Personal information
- Born: July 23, 1993 (age 33) Hong Kong
- Height: 174 cm (5 ft 9 in)
- Weight: 64 kg (141 lb)

Sport
- Handedness: Left Handed
- Coached by: Abdul Faheem Khan
- Retired: Active
- Racquet used: Dunlop

Men's singles
- Highest ranking: No. 79 (January 2024)
- Current ranking: No. 144 (November 2025)
- Title: 6

Medal record
Men's squash
Representing Hong Kong
Asian Games
| Bronze medal – third place | 2014 Incheon | Team |

= Tang Ming Hong =

Hong Kong squash player (born 1993)

Ming Hong Tang (鄧銘漮 or 鄧卓仁), also known as Cheuk Yan Tang (born 23 July 1993) is a Hong Kong professional squash player. He reached a career high ranking of 79 in the world during January 2024.

== Biography ==
On 23 July 1993, Tang was born in Hong Kong.
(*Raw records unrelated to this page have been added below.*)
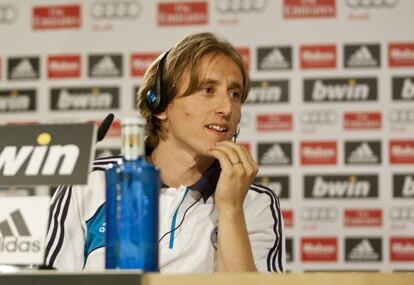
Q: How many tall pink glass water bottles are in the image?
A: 0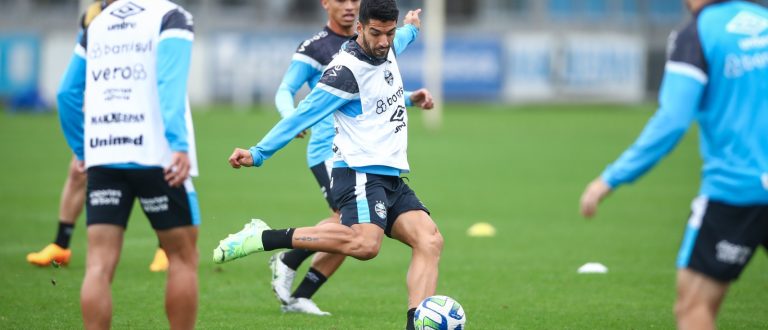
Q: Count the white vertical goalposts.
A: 1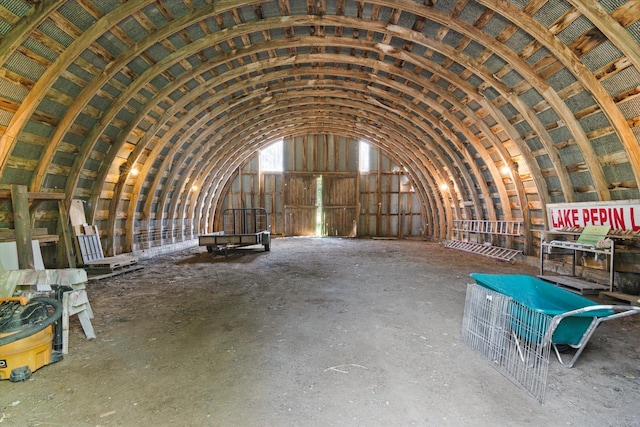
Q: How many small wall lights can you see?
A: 4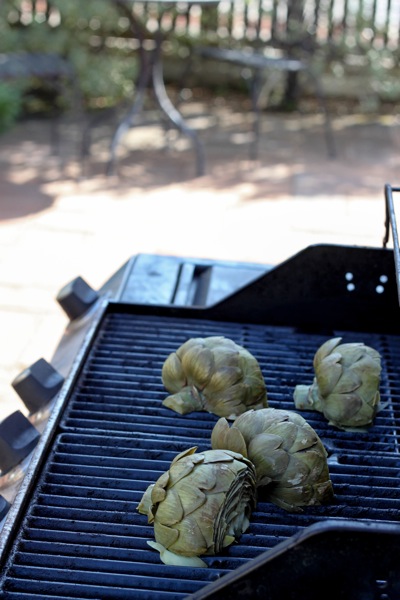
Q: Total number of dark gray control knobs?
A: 4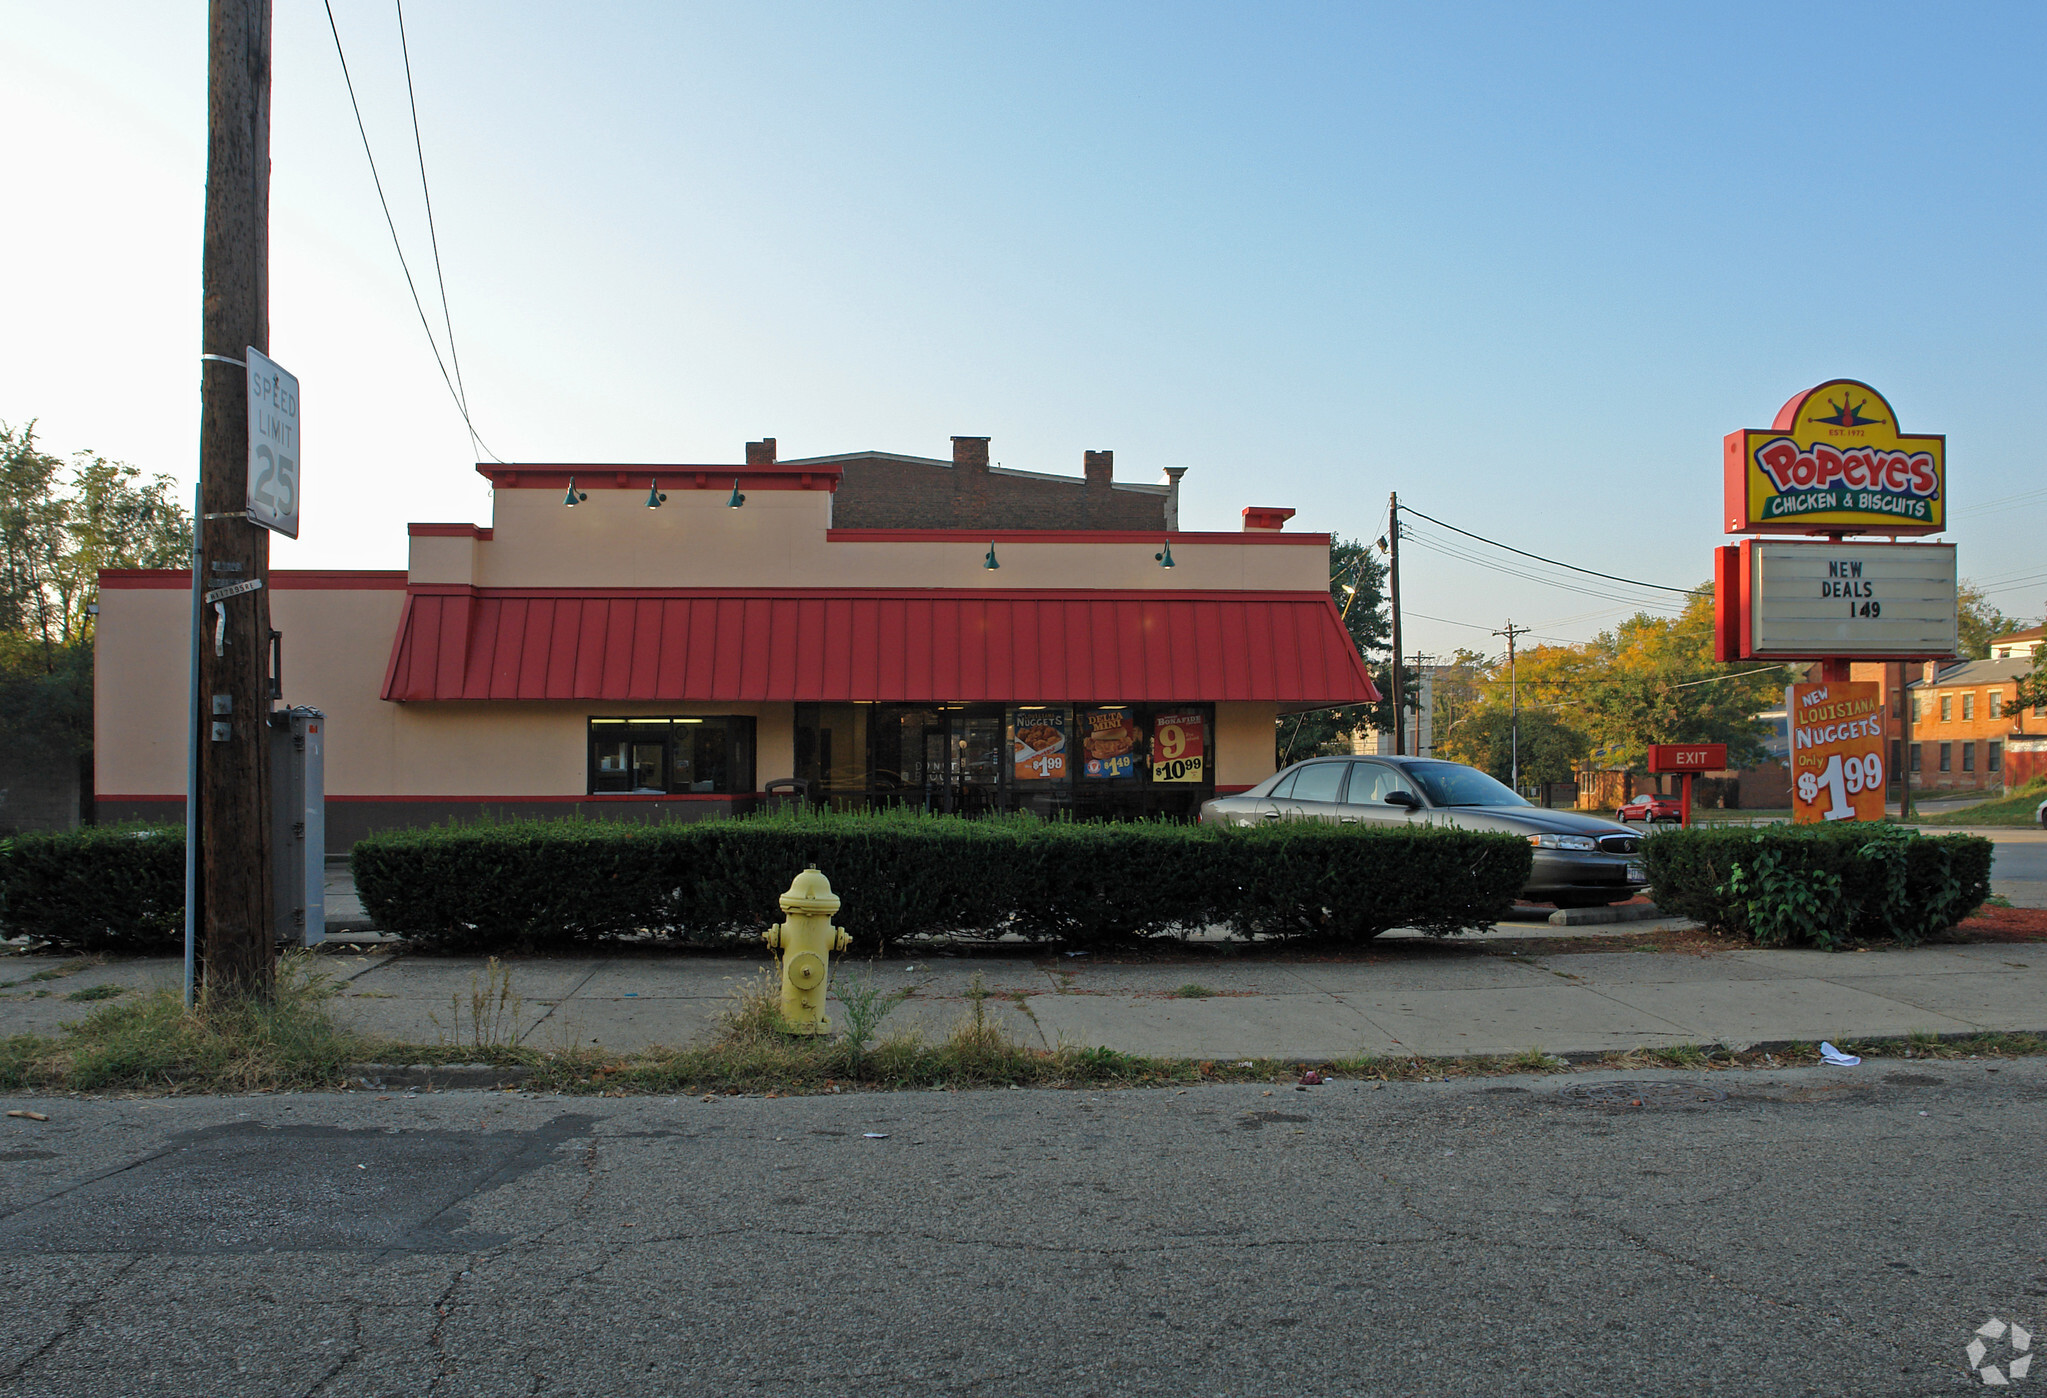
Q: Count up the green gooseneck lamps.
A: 5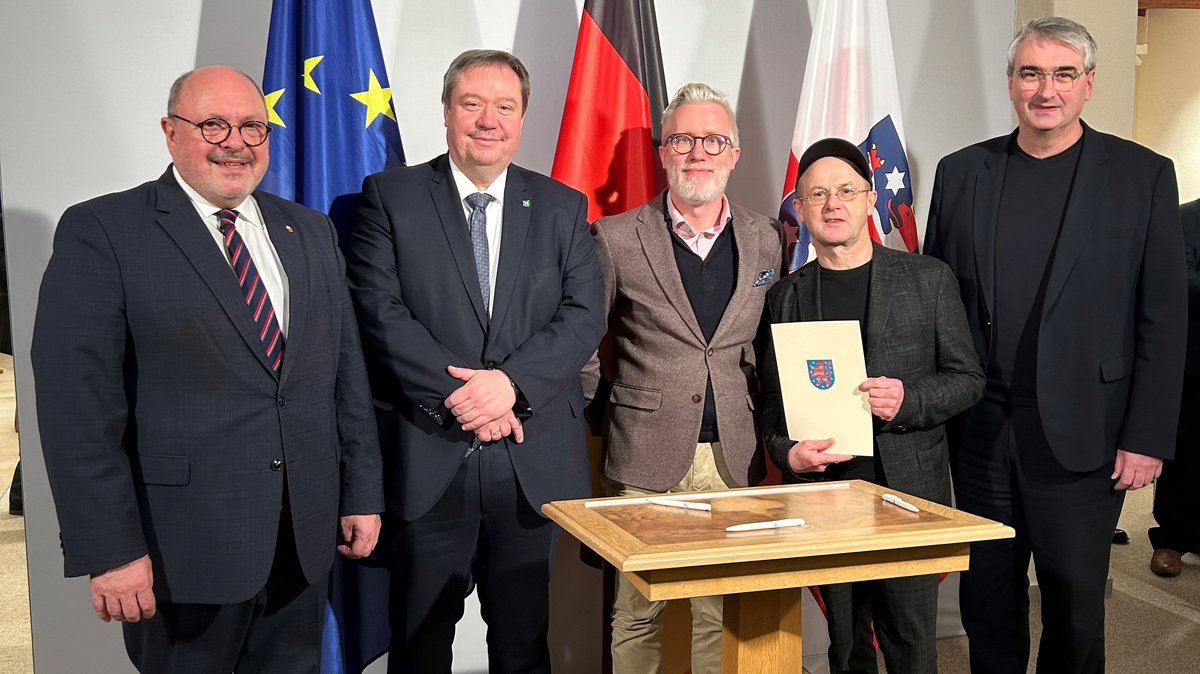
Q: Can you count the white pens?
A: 3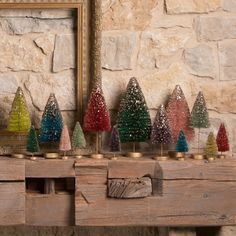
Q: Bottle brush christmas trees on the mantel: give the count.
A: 14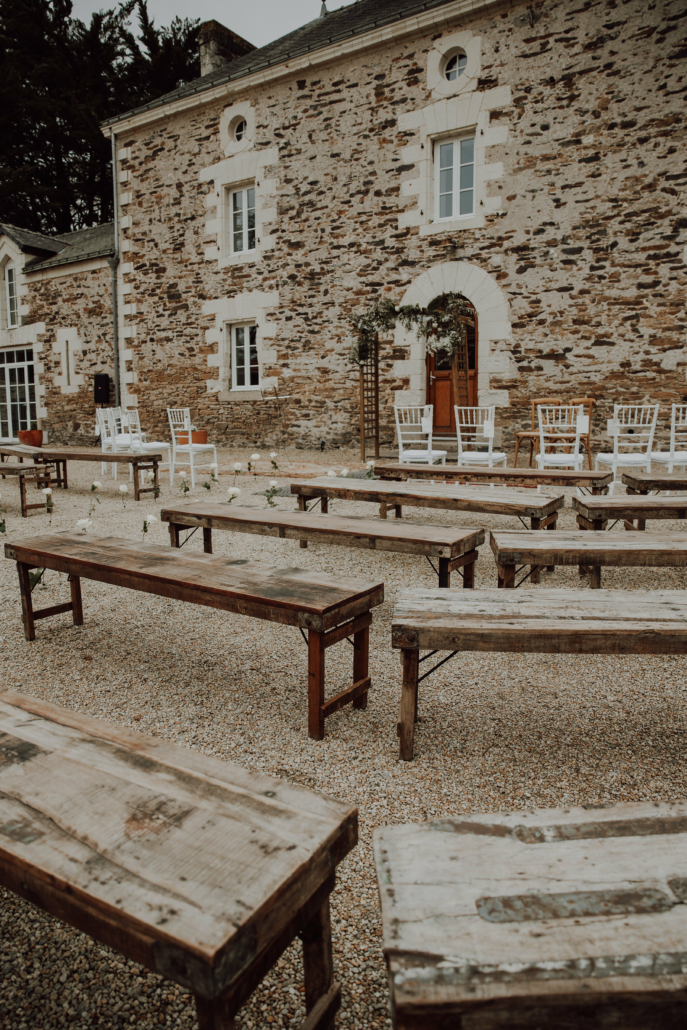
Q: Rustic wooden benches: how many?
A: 13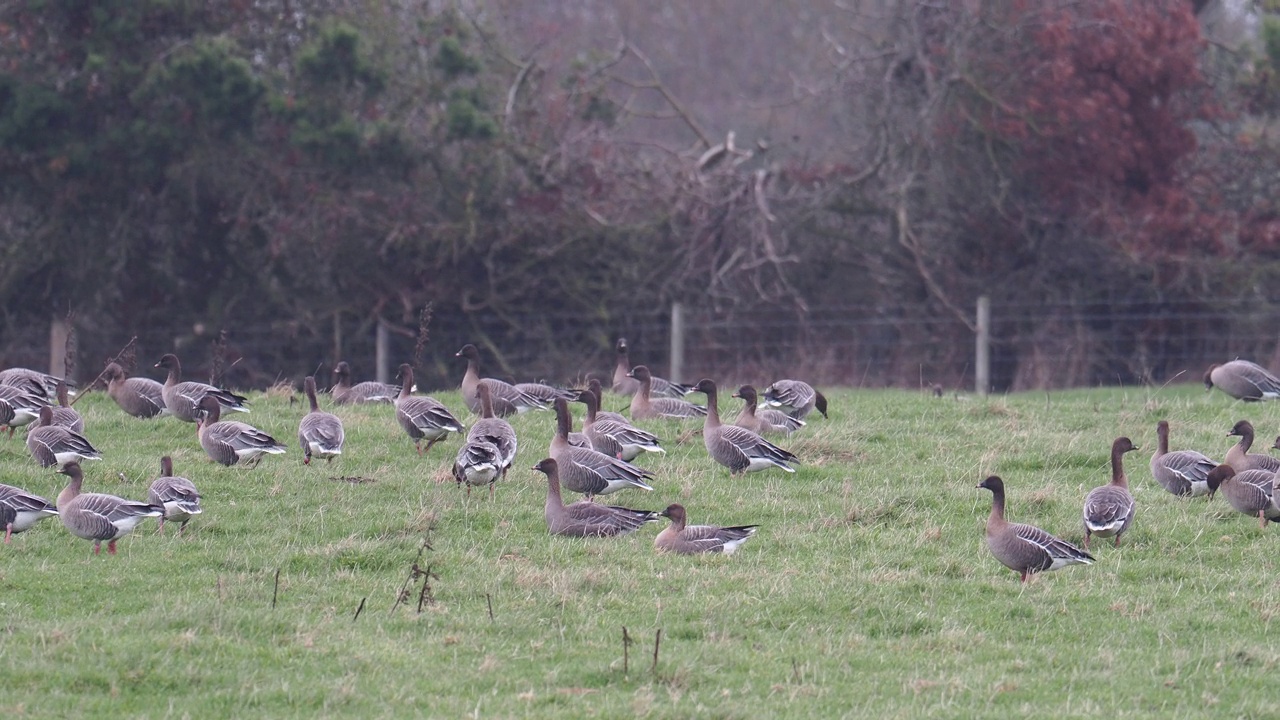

In 2016 he won his first PSA title, the Singapore Open, defeating runner-up Malaysian Elvinn Keo.

In November 2025, he won his 6th PSA title after securing victory in the Singapore Challenger during the 2025–26 PSA Squash Tour.

==Selected tournament results==
- Bronze medal at the Incheon 2014 Asian games representing Team Hong Kong.
- Champion at the 2018 Singapore Open.
- Runner-up at the 2017 PSA Perrier Challenge Cup.
- Champion at the 2018 Malaysian Squash Tour IV.